Swimming with Dr Johnson and Mrs Thrale: Sport, Health and Exercise in eighteenth-century England

By Julia Allen

An exploration of the history of British sport, viewed through the lens of the life and work of Samuel Johnson and his friend and correspondent Hester Thrale.

ISBN: 9780718892760
ISBN: 9780718892760
Price: £24.00
Published: 29 November 2012

Description

In Swimming with Dr Johnson and Mrs Thrale, Julia Allen takes a sideways look at sport, health and exercise in the eighteenth century, and in so doing reveals unfamiliar sides of the eponymous characters she uses as guides and commentators. Samuel Johnson does battle with the rough breakers at Brighton as energetically as he did with any of his verbal opponents; and Hester Thrale – herself ‘a good waterspaniel’ – provides wry observations, notably on what men decided women might decently be allowed to do in that foreign country that is the past.

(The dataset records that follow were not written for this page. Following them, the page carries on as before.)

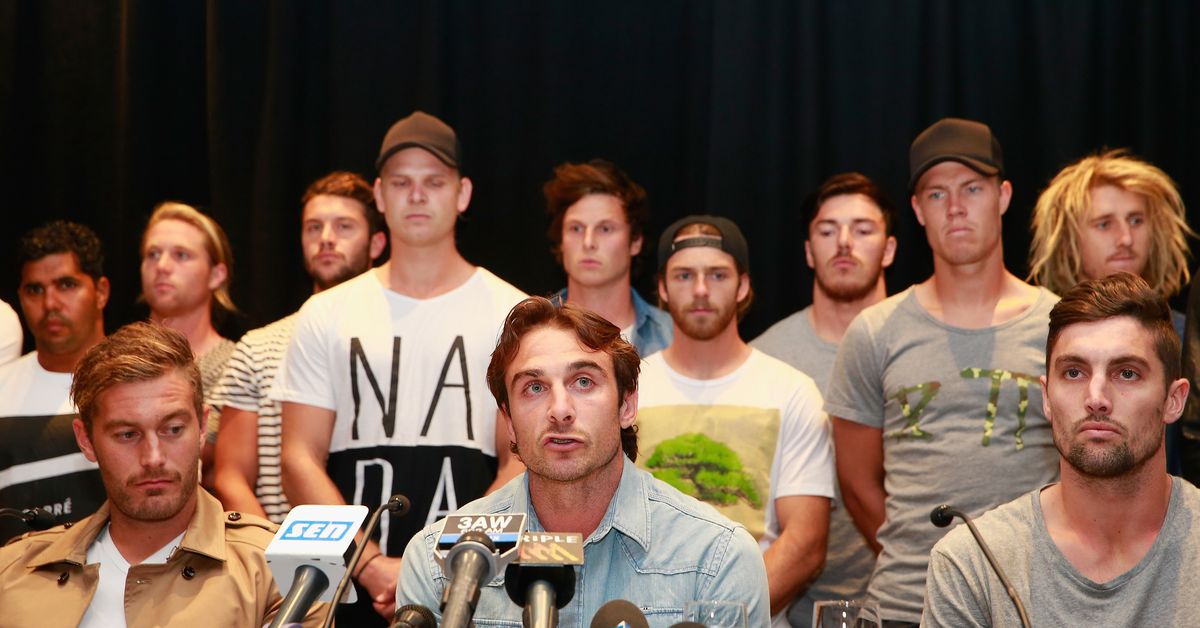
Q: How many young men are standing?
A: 9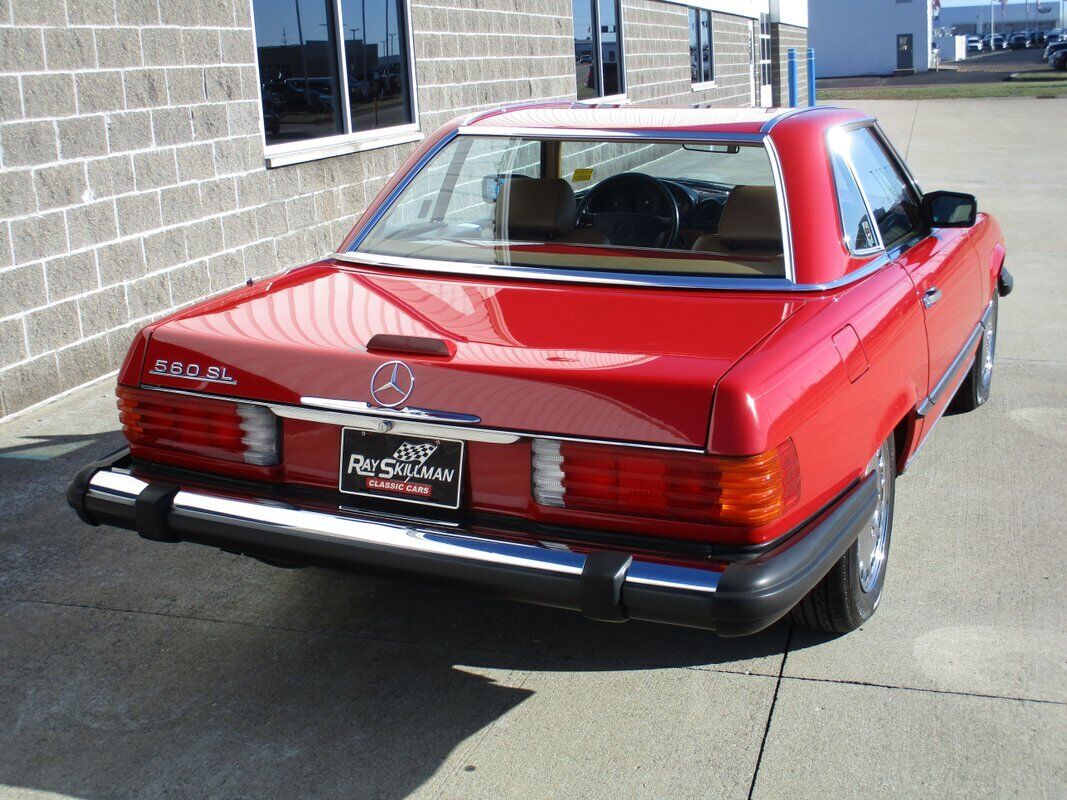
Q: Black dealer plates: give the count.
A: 1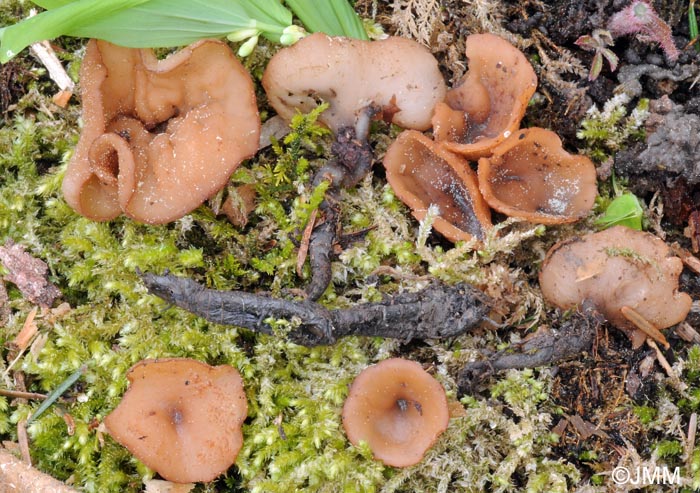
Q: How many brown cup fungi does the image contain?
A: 8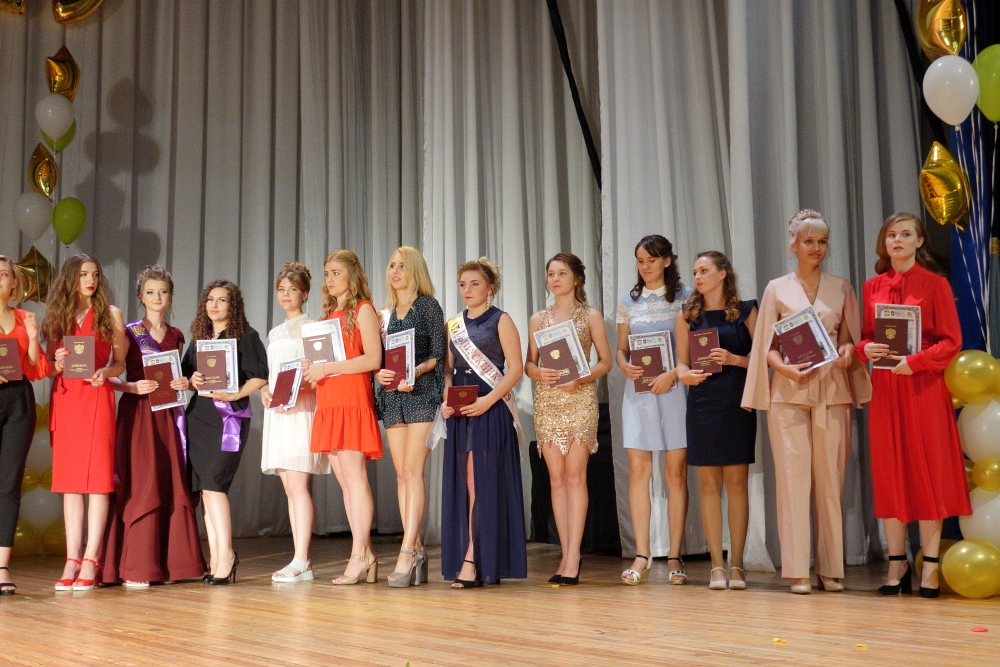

Allen starts with the medical theories underpinning notions about exercise, the role of the physician and the surgeon, the conditions in which exercise was taken, its place in child-rearing and education, and its efficacy as a remedy for depression. Chapters on the various sports and forms of exercise associated with Johnson and Mrs Thrale follow, from boxing and swimming to dancing and coach travel, including biographies of the star performers, and eye-witness accounts of the events they took part in. This book offers a wealth of research for anyone interested in peering into some of the obscurer recesses of eighteenth-century life.